Facebook > Myspace. Jazzy profiles that blare out other people’s shitty music and freeze your computer are a thing of the past. There is no better outlet for stalking your crush, procrastinating your homework, and posting 6 albums a week of close up self-photos with you and the same three people drinking than Facebook!

You are not unique. Everyone over the age of 16 likes Bob Marley, Family Guy, MGMT, the Boondock Saints, South Park, and Fight Club. You are not interesting or special because of this. Nor is this enough of a human connection to base friendships on.

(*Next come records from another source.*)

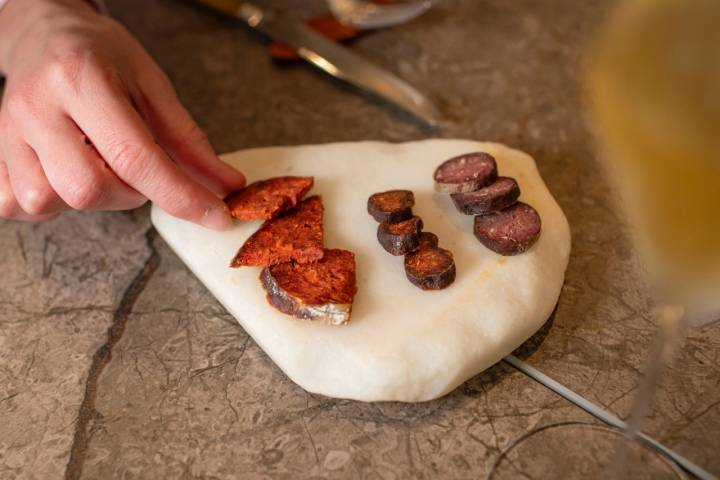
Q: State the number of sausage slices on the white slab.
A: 10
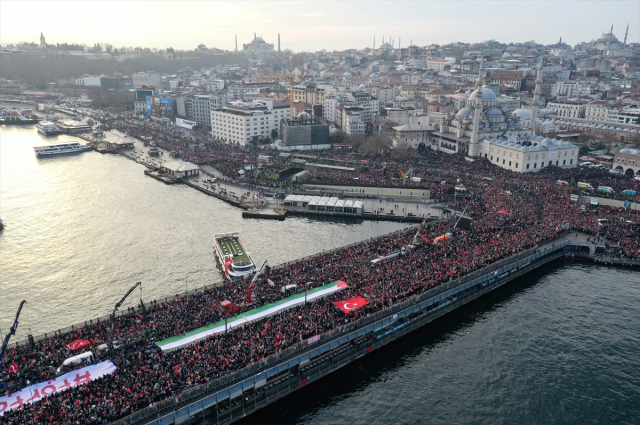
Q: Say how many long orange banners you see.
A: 0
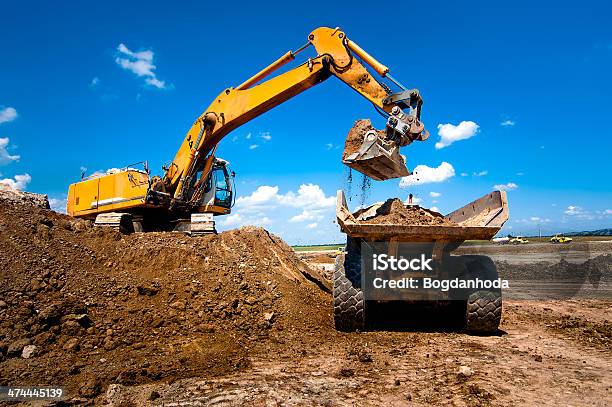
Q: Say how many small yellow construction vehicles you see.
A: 2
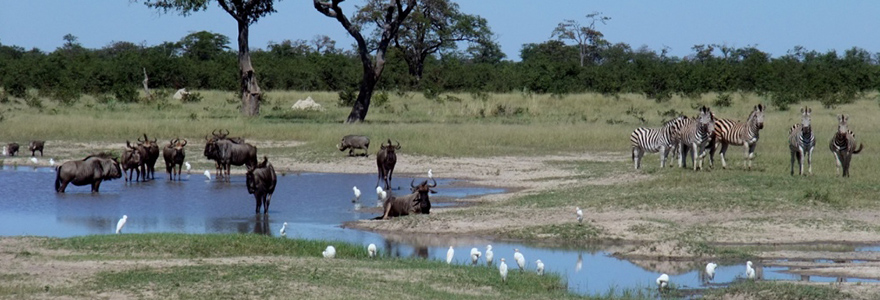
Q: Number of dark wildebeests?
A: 9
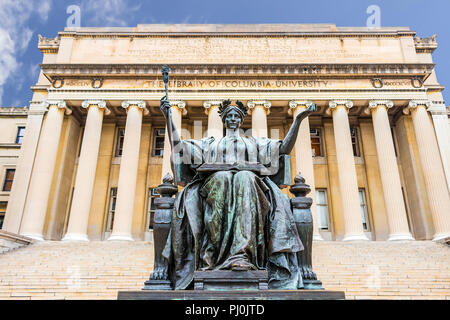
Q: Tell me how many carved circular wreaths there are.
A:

There are more important things to learn outside of class.
Learn how to play beer pong. Learn how to hold your liquor. Learn how to control your hormones. Learn the streets the cops patrol. Learn how to spot a sketchy person. Learn how to live on about $100 a month.

Use ratemyprofessors.com.
You will save yourself a dropped class, or just a really shitty situation. You can learn which classes are easy, which are hard, and whether or not you actually need to spend $100 on a book.

1 comment:

  1. "You are not unique. Everyone over the age of 16 likes Bob Marley, Family Guy, MGMT, the Boondock Saints, South Park, and Fight Club. You are not interesting or special because of this. Nor is this enough of a human connection to base friendships on." Hahahahaha, damn... I don't think I ever noticed that before. But it has never been more true.

    "High School never ends." Duh! Why do you think I'm moving next year? I hear them talking shit about me from time to time. It's not pleasant in the slightest.